EXTRACTED RECORDS:
══════
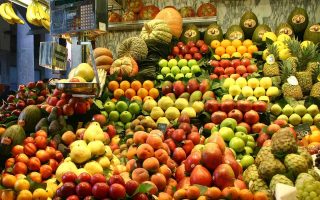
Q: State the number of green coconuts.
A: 8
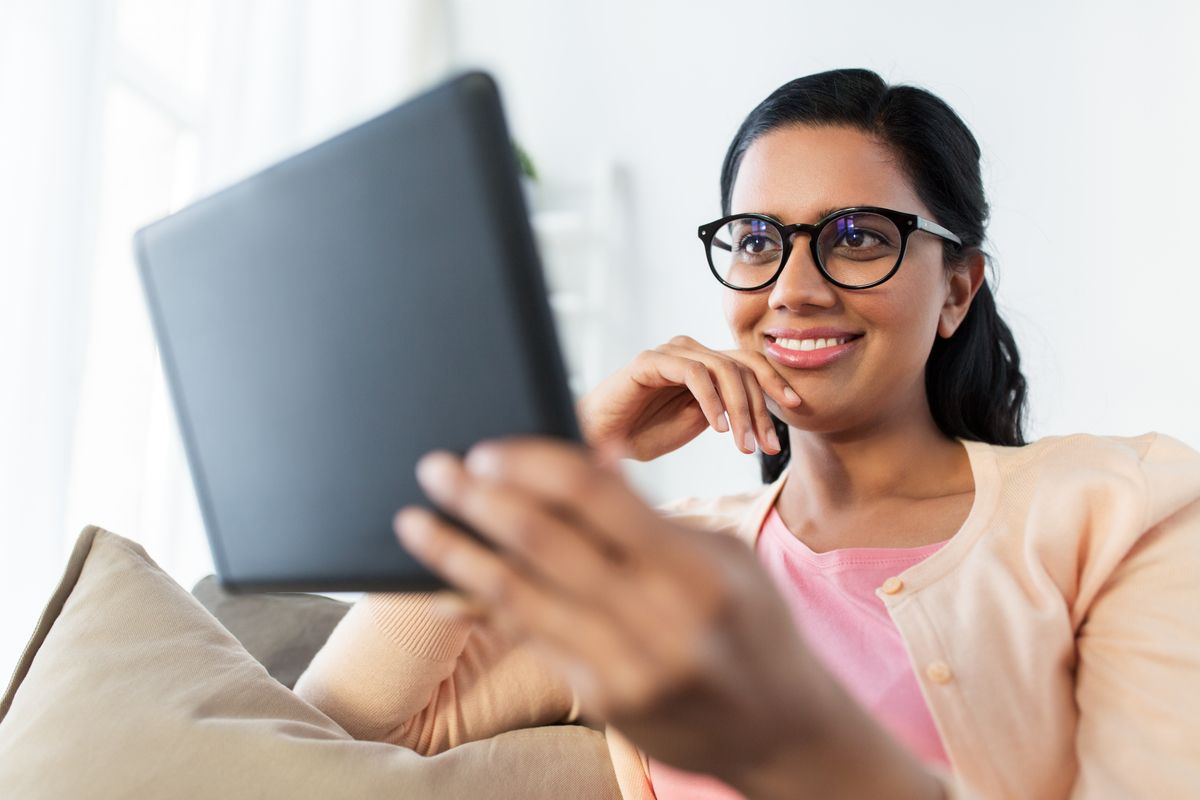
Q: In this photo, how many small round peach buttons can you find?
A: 2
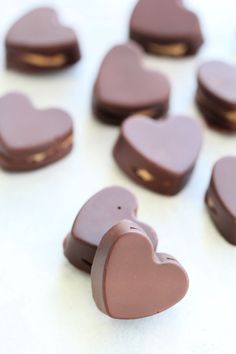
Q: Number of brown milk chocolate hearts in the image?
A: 9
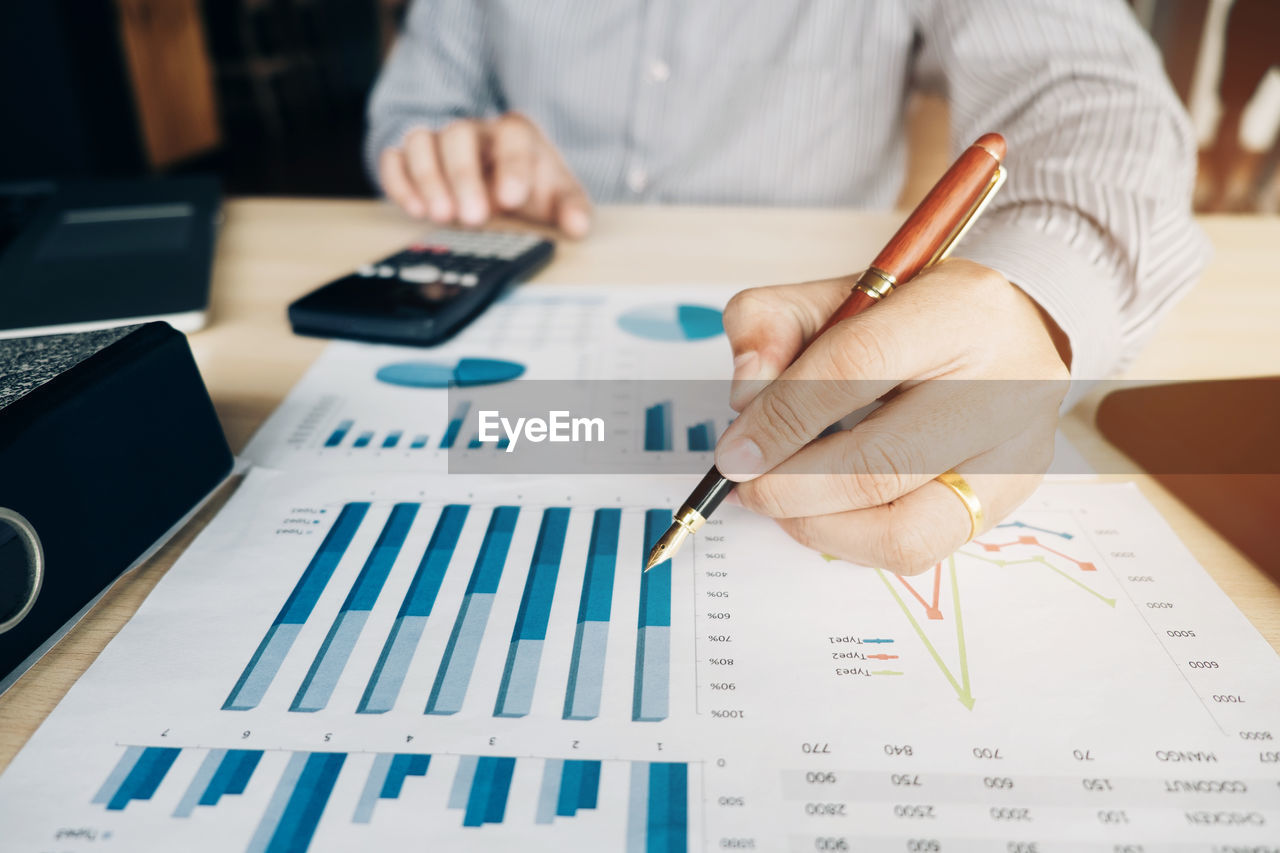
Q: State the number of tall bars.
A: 7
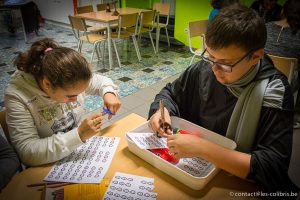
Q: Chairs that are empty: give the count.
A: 7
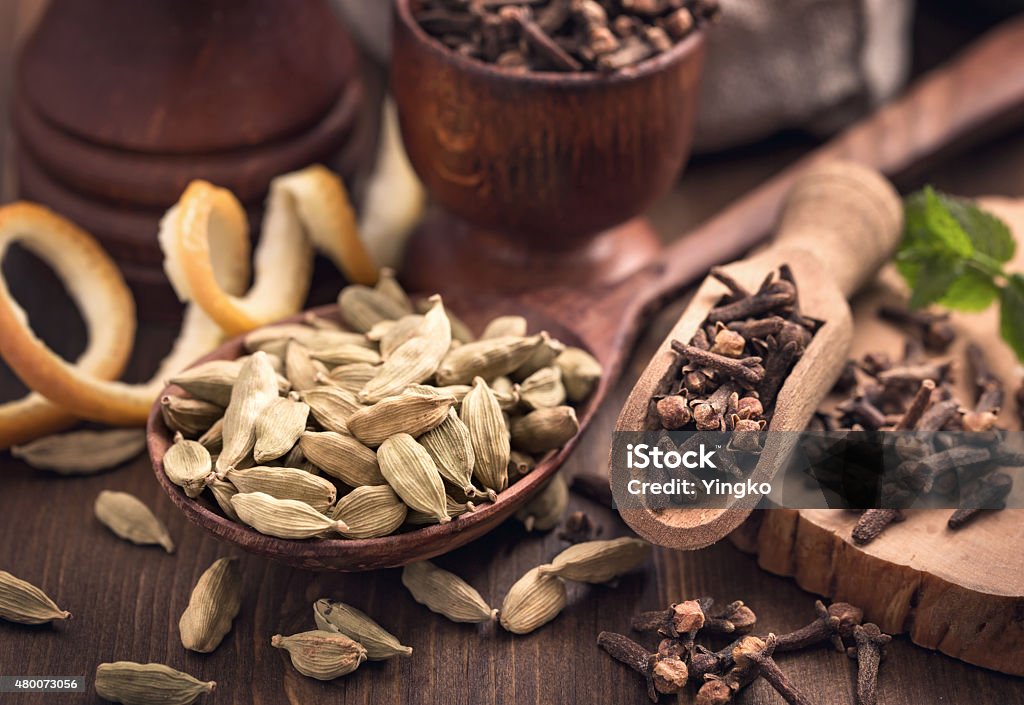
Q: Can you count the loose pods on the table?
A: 11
══════
EXERCISE DIRECTIONS: Return only the lines from the one that contains "Q: Chairs that are empty: give the count." through the closing line of the data, inclusive, reproduced exactly and with every picture left out.

ANSWER TO THIS TASK:
Q: Chairs that are empty: give the count.
A: 7
Q: Can you count the loose pods on the table?
A: 11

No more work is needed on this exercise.